TASK DETAILS
Each entry should be set down exactly as written, except for any picture it holds.

DATASET EXCERPTS

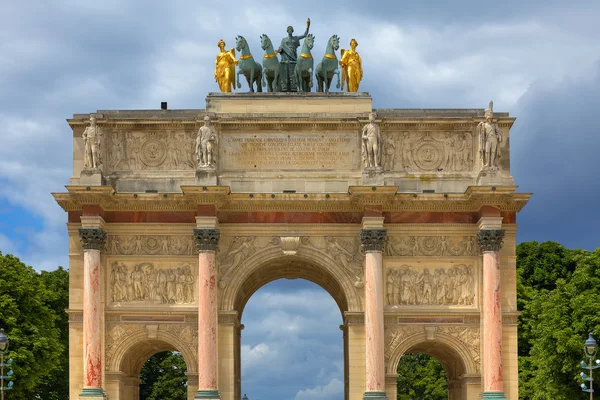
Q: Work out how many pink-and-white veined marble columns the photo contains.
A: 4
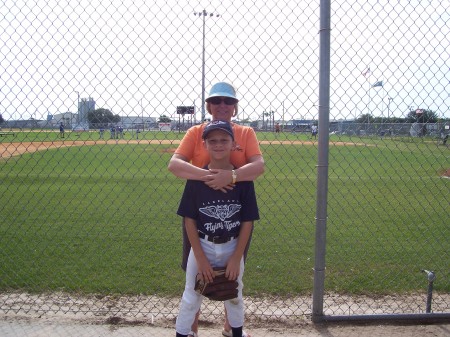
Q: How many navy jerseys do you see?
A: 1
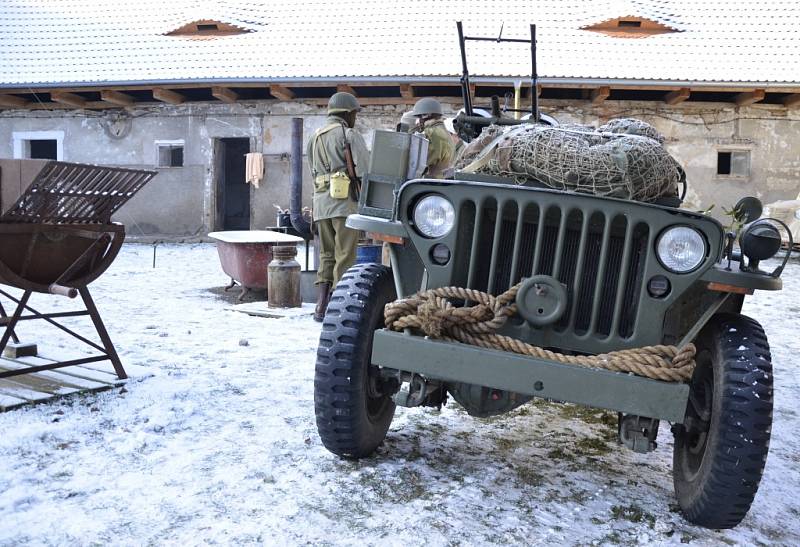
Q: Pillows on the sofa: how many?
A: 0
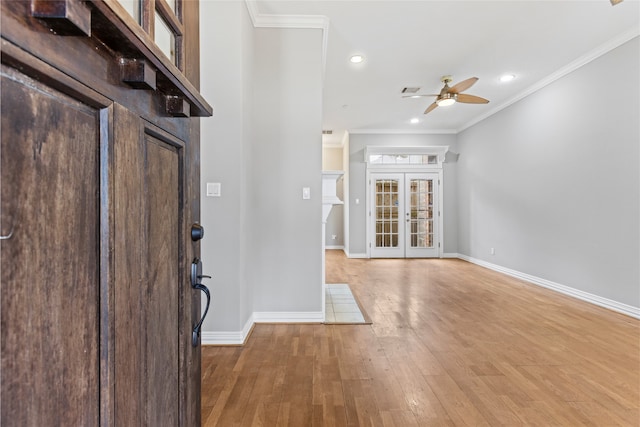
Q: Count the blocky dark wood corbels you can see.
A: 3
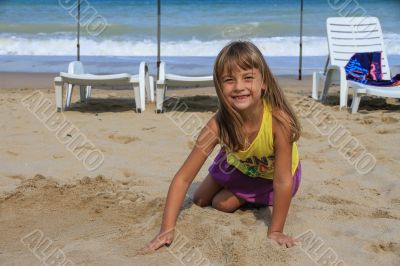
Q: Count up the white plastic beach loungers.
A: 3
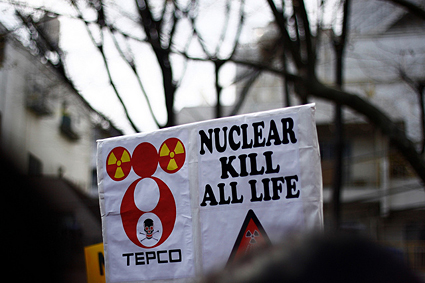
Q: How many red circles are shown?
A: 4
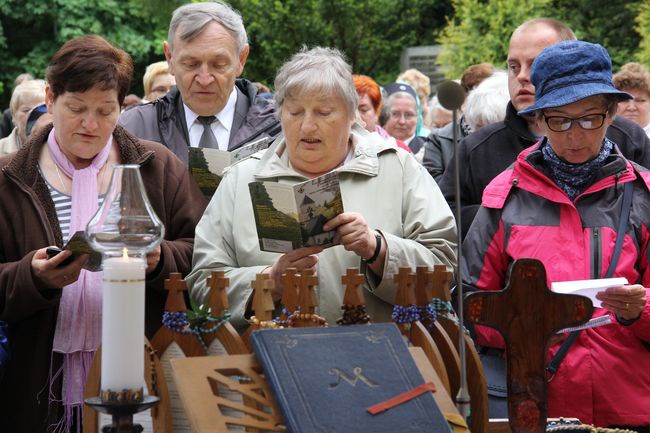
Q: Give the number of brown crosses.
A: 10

SOLUTION FOR THIS PROBLEM
Q: Work out how many pink-and-white veined marble columns the photo contains.
A: 4
Q: How many navy jerseys do you see?
A: 1
Q: Pillows on the sofa: how many?
A: 0
Q: Count the blocky dark wood corbels you can see.
A: 3
Q: Count up the white plastic beach loungers.
A: 3
Q: How many red circles are shown?
A: 4
Q: Give the number of brown crosses.
A: 10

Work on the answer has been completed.